The main types of REITs
Not all REITs are the same, and the differences matter. Equity REITs, the most common kind, own and operate actual properties and make money mainly from rent. Mortgage REITs don't own buildings — they finance them, earning income from the interest on real estate loans, which makes them behave very differently and often more sensitively to interest rates. Beyond that, REITs specialize by sector: residential, retail, industrial, healthcare, office, and increasingly specialized niches like data centers and cell towers that ride the growth of the digital economy. Each sector has its own drivers, so a retail REIT and an industrial REIT can move in completely different directions in the same year.
The real advantages
The appeal of REITs comes down to access, income, and simplicity. They let ordinary investors own institutional-quality real estate that would otherwise require enormous capital. They tend to pay steady dividends, which can be reinvested to compound or taken as income. They're liquid — unlike a physical building, you can sell your shares any day the market is open. And they offer instant diversification: one REIT might hold hundreds of properties across many locations, spreading out the risk that any single property underperforms.

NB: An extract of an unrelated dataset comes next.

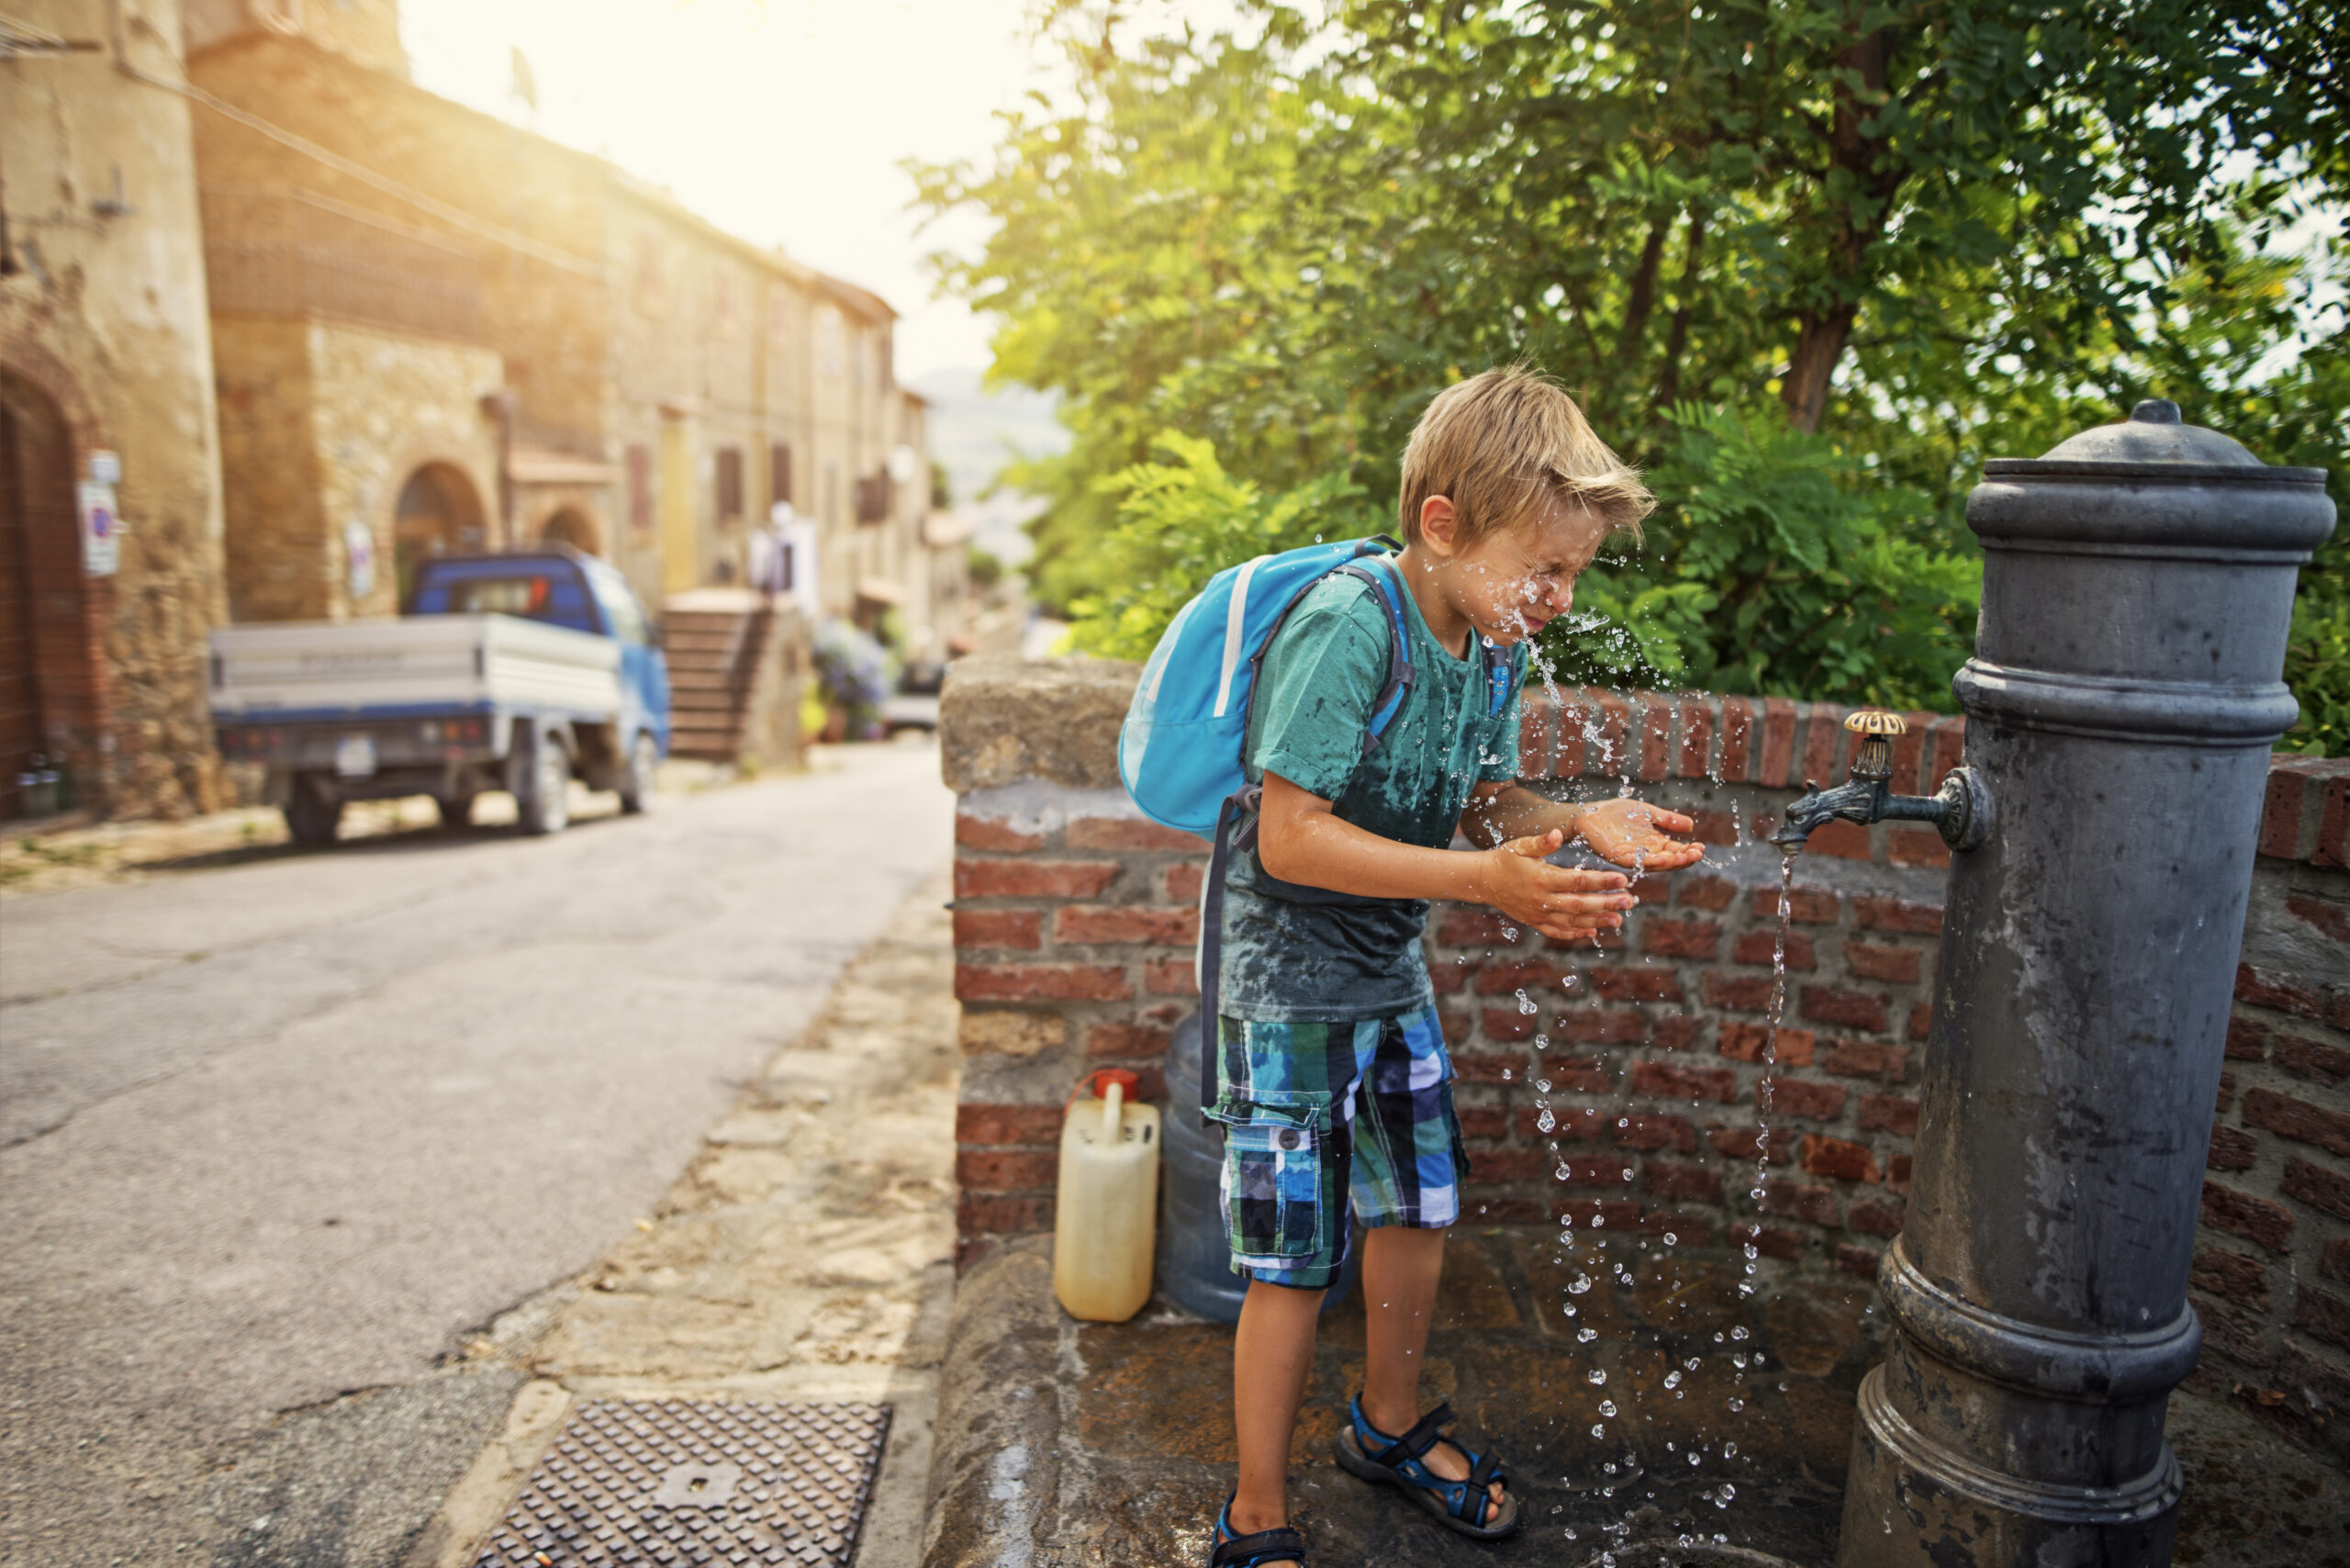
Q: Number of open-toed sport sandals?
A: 2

The risks worth understanding
REITs aren't a free lunch, and it's important to go in clear-eyed. Because many trade like stocks, their share prices can be volatile and can fall sharply in a downturn, even when the underlying properties are fine. They're particularly sensitive to interest rates — when rates rise, REIT prices often fall, both because borrowing gets more expensive for the company and because their dividends compete with newly attractive bond yields. Specific sectors carry specific risks too: a retail REIT faces the pressures reshaping physical stores, while an office REIT faces changing workplace habits. And REIT dividends are often taxed as ordinary income rather than at the lower qualified-dividend rate, which can matter depending on the account you hold them in.

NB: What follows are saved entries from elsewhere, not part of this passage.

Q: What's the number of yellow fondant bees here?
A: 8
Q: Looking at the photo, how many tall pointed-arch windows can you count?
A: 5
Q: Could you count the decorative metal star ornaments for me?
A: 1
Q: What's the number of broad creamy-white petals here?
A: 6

How people typically invest in them
The simplest entry point for most investors is a REIT index fund or ETF, which bundles many REITs into a single holding and spreads risk across sectors and companies — rather than trying to pick individual winners. Some investors hold REITs inside tax-advantaged accounts like an IRA to soften the tax treatment of the dividends. As with any investment, the right choice depends on your goals, your time horizon, and how REITs fit alongside the rest of what you own. They're a tool for real estate exposure and income, not a guaranteed payout.
This article is for educational purposes only and is not financial or investment advice. REITs carry risk, including possible loss of principal, and dividends are not guaranteed. Consult a qualified financial professional before investing.